Find a tension and acceleration in string when two bodies attached with string move vertically??
Answers
Answer:
When the bodies move vertically
Consider two bodies of unequal masses m1 and m2 connected by the ends of a string, which passes over a frictionless pulley as shown in the diagram. If m1>m2, the body 'A' will move downward with acceleration 'a' and the body 'B' will move up with same acceleration.
Answer:
To find the values of tension (T) and acceleration, we need to know the masses of Body A and Body B. Once we have those values, we can solve the system of equations to determine the tension and acceleration in the string.
Explanation:
When two bodies are attached with a string and move vertically, we can analyze the system by considering the forces acting on each body.

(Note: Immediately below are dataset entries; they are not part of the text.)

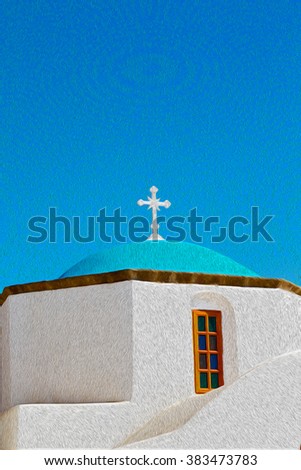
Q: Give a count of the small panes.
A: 8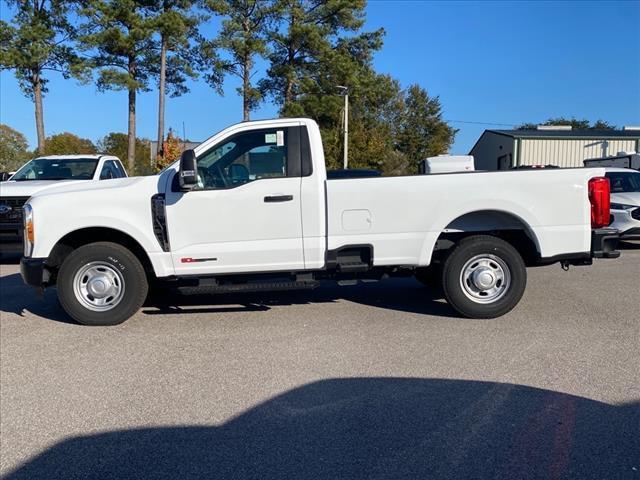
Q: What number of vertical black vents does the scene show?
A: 1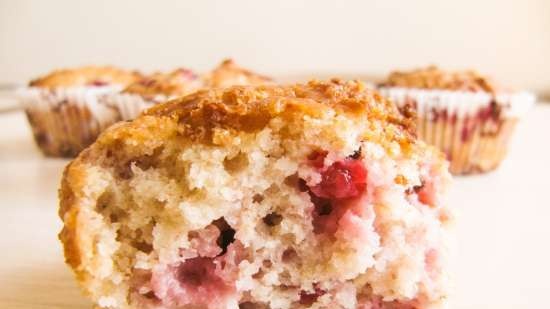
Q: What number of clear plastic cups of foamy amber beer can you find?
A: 0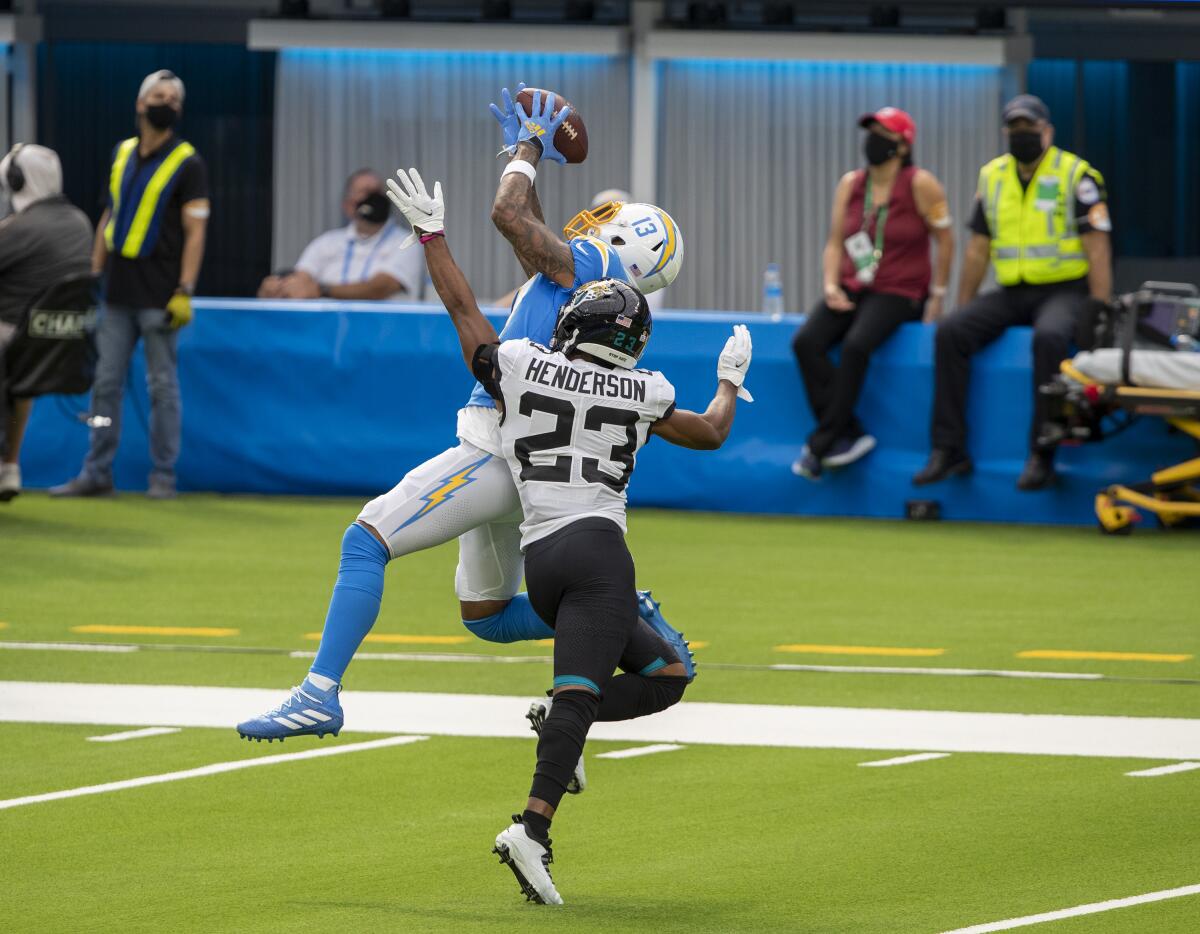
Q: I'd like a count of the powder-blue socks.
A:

Let's denote the two bodies as Body A and Body B. The tension in the string will be the same for both bodies since they are connected by the same string. Let's call this tension T.
For Body A:
- The weight of Body A (its mass multiplied by the acceleration due to gravity, which is approximately 9.8 m/s^2) acts downward.
- The tension in the string acts upward.
For Body B:
- The weight of Body B acts downward.
- The tension in the string acts upward.
If we assume that the upward direction is positive, we can set up the following equations of motion:
For Body A:
T - (mass of A) * 9.8 = (mass of A) * acceleration
For Body B:
T - (mass of B) * 9.8 = (mass of B) * acceleration
To find the values of tension (T) and acceleration, we need to know the masses of Body A and Body B. Once we have those values, we can solve the system of equations to determine the tension and acceleration in the string.